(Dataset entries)
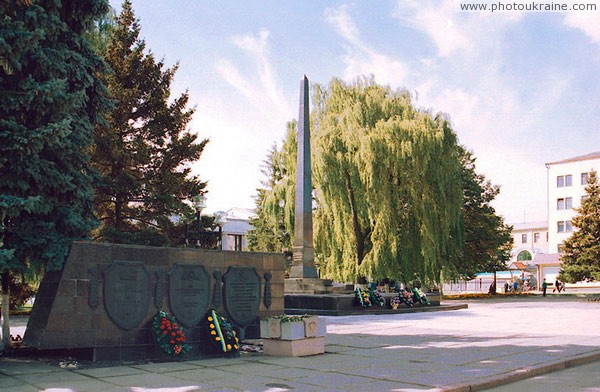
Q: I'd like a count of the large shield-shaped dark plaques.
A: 3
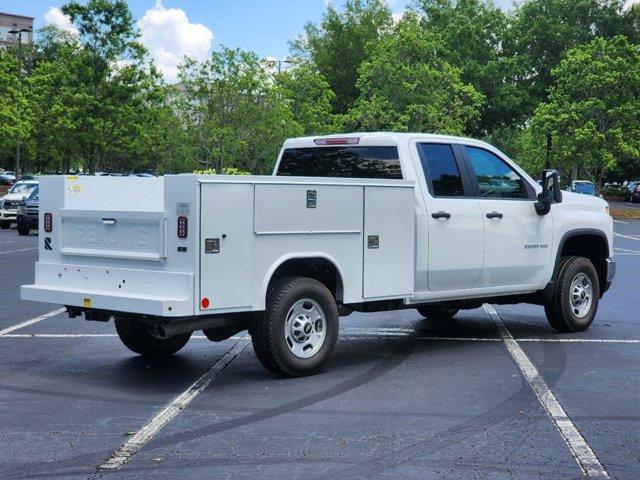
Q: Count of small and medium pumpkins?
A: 0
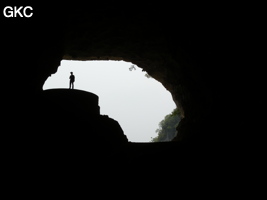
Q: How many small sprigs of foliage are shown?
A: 2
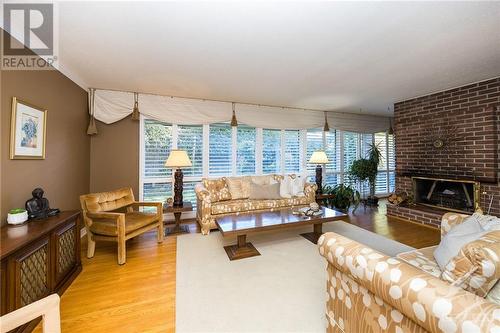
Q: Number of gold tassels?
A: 5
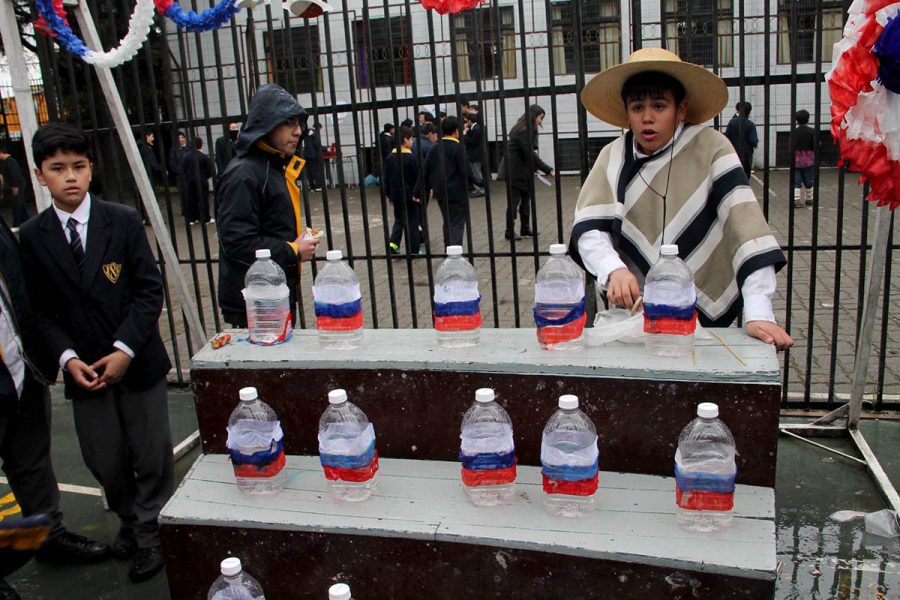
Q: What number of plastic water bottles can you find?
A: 12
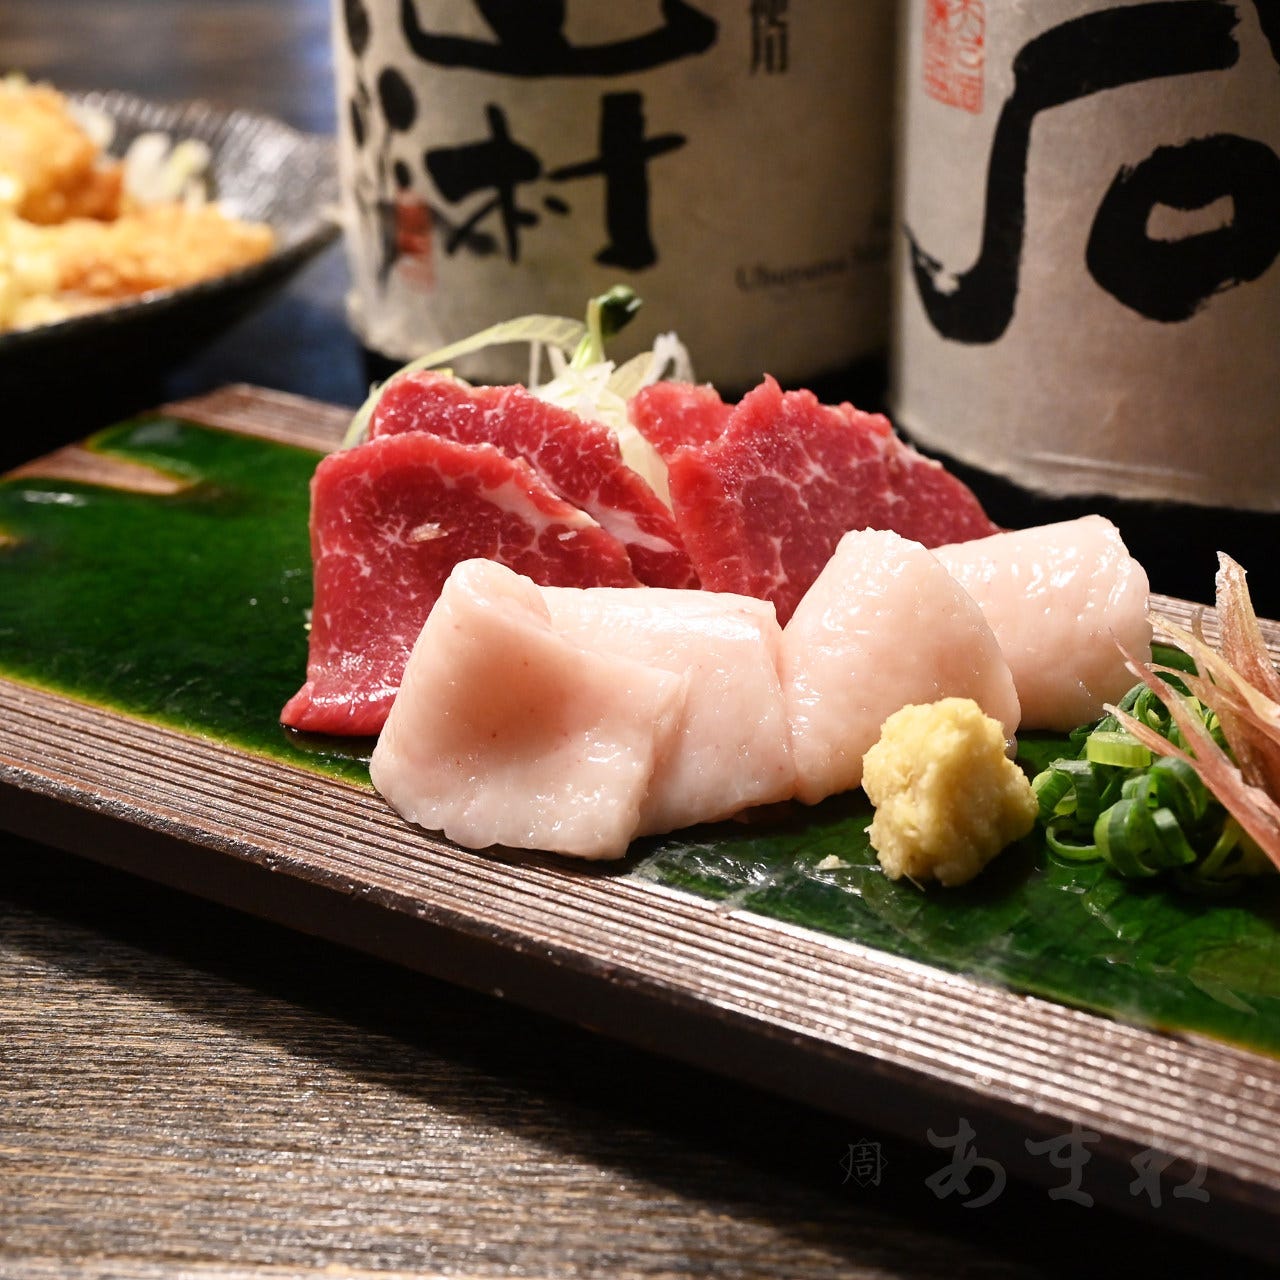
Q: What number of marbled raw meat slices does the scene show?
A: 4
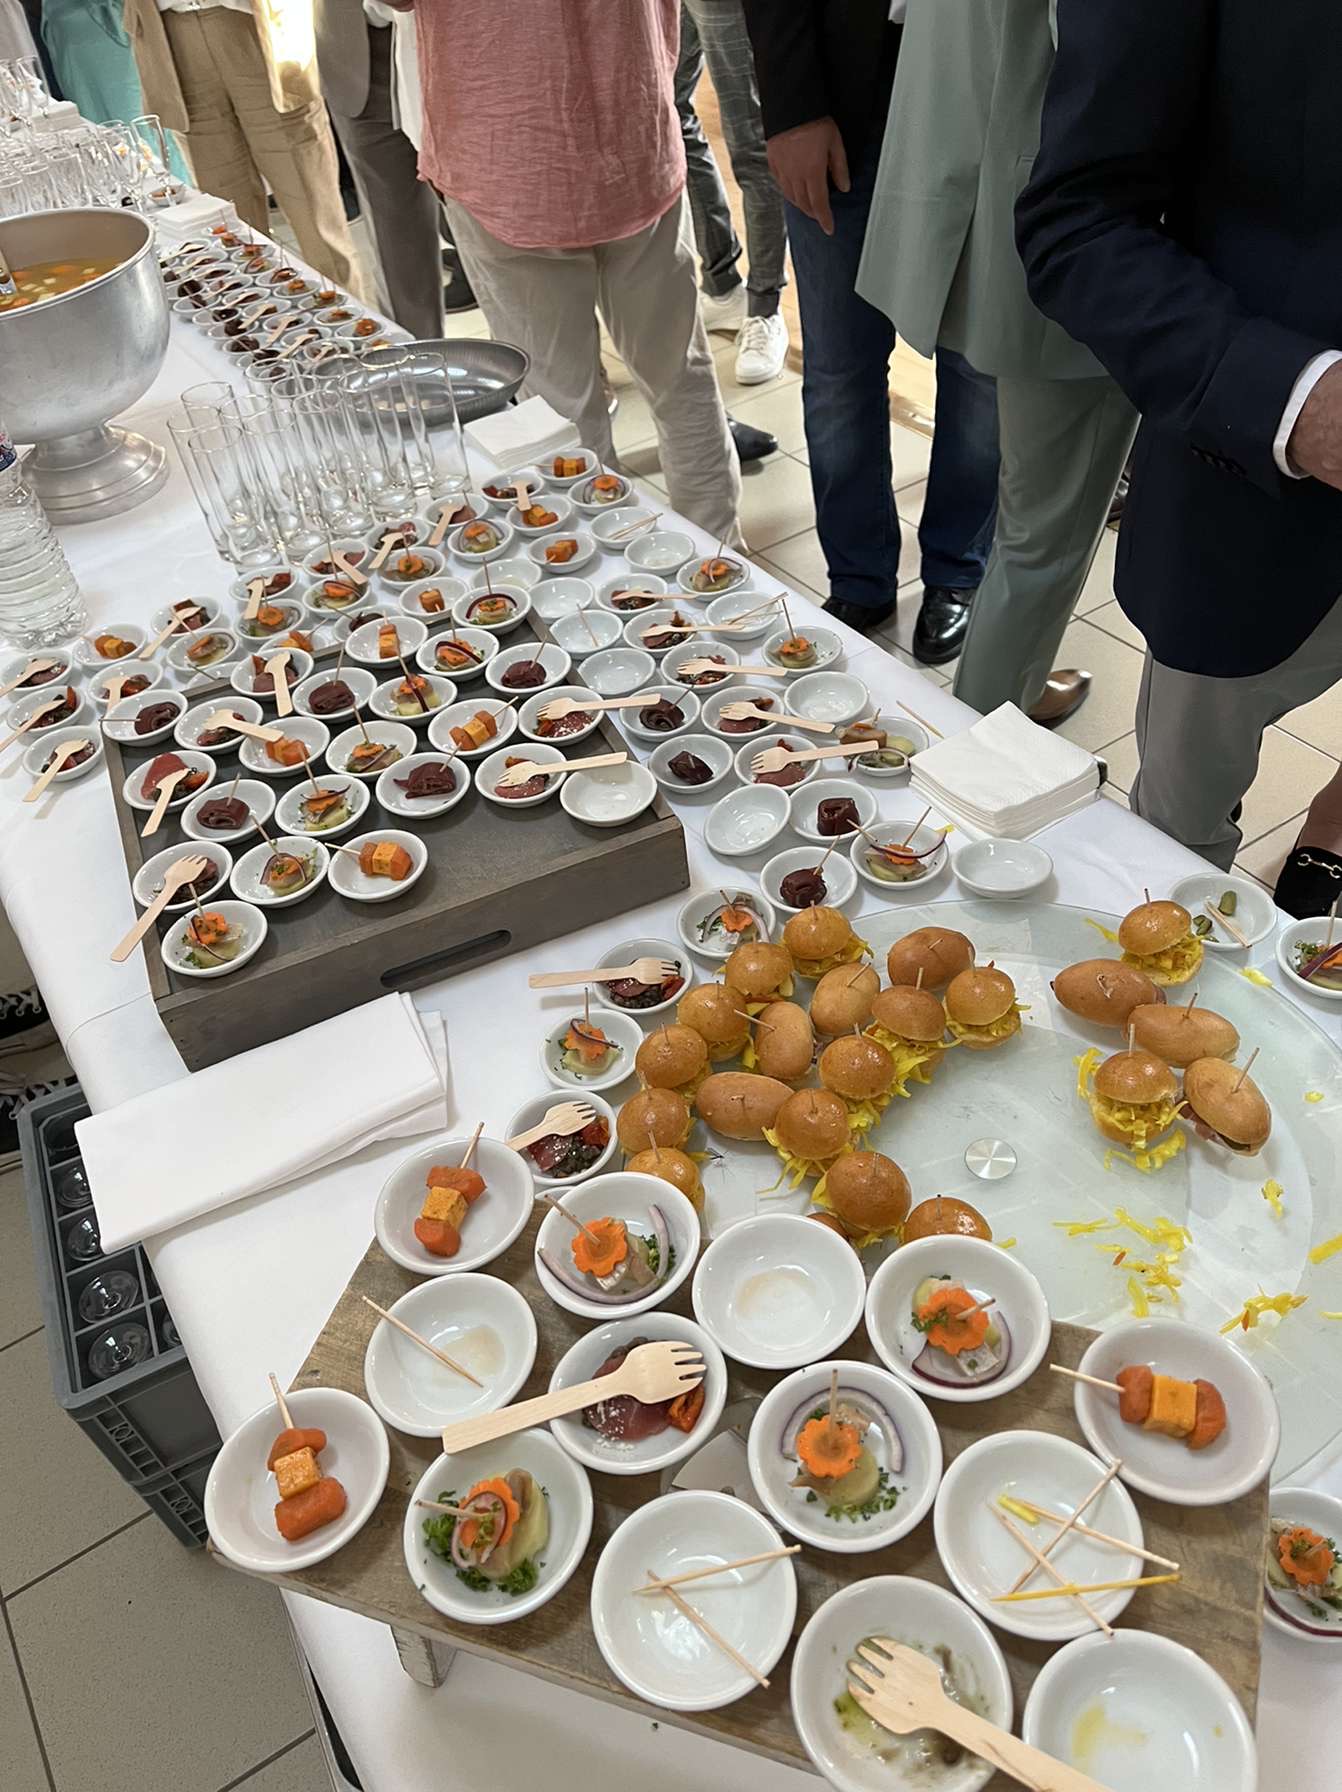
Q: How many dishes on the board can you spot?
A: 14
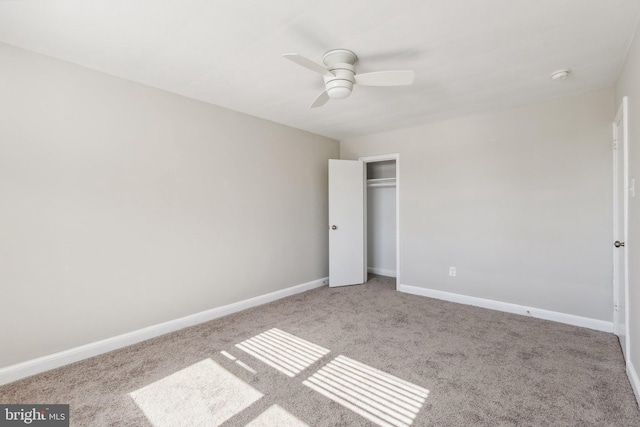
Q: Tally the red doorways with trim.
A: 0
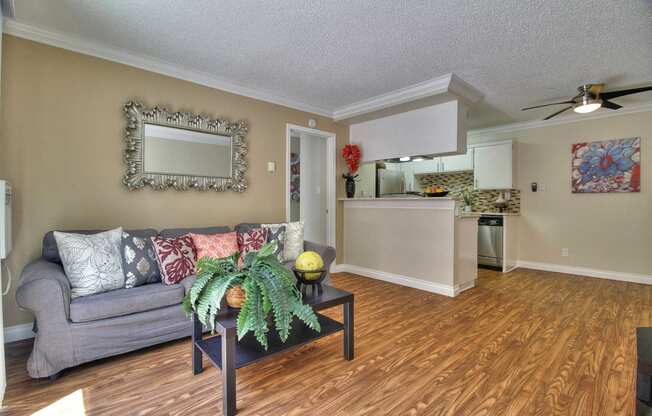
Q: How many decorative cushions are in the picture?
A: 7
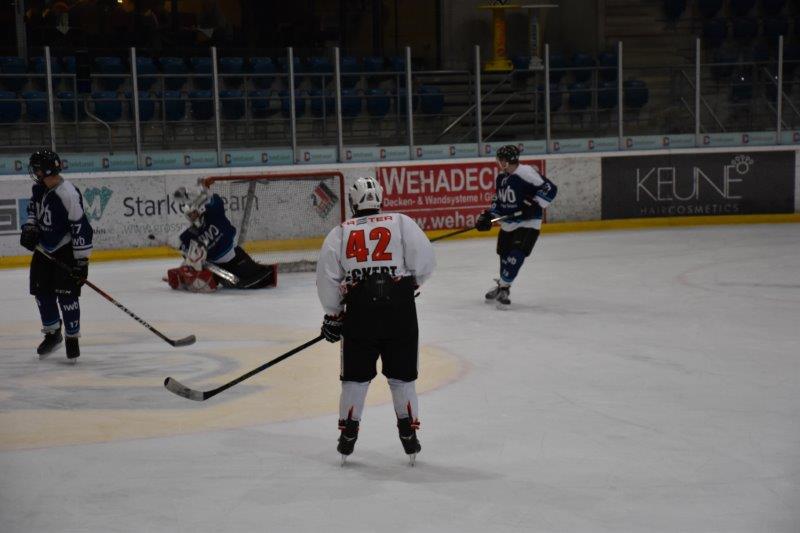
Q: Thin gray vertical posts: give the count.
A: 11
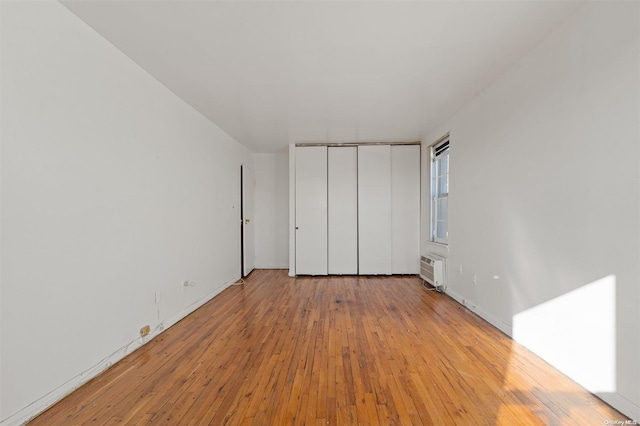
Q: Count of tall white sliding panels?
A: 4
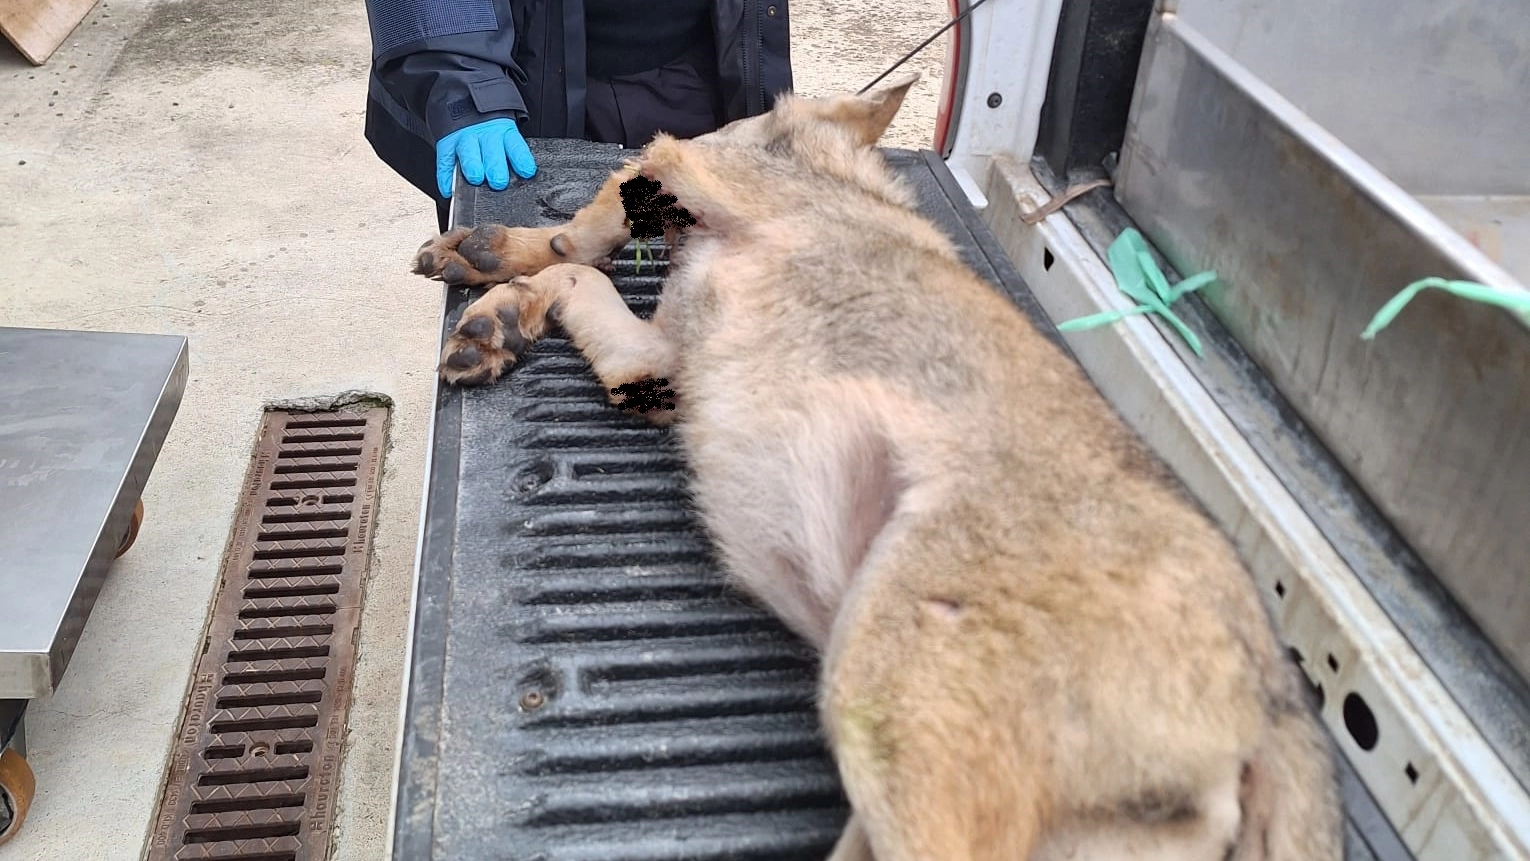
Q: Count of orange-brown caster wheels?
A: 2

■ **To do**
Write out, word for word, the lines from the start of the data through the one holding "Q: Count of orange-brown caster wheels?". Omit pictures.

■ **Expected answer**
Q: I'd like a count of the large shield-shaped dark plaques.
A: 3
Q: Count of small and medium pumpkins?
A: 0
Q: How many small sprigs of foliage are shown?
A: 2
Q: Number of gold tassels?
A: 5
Q: What number of plastic water bottles can you find?
A: 12
Q: What number of marbled raw meat slices does the scene show?
A: 4
Q: How many dishes on the board can you spot?
A: 14
Q: Tally the red doorways with trim.
A: 0
Q: How many decorative cushions are in the picture?
A: 7
Q: Thin gray vertical posts: give the count.
A: 11
Q: Count of tall white sliding panels?
A: 4
Q: Count of orange-brown caster wheels?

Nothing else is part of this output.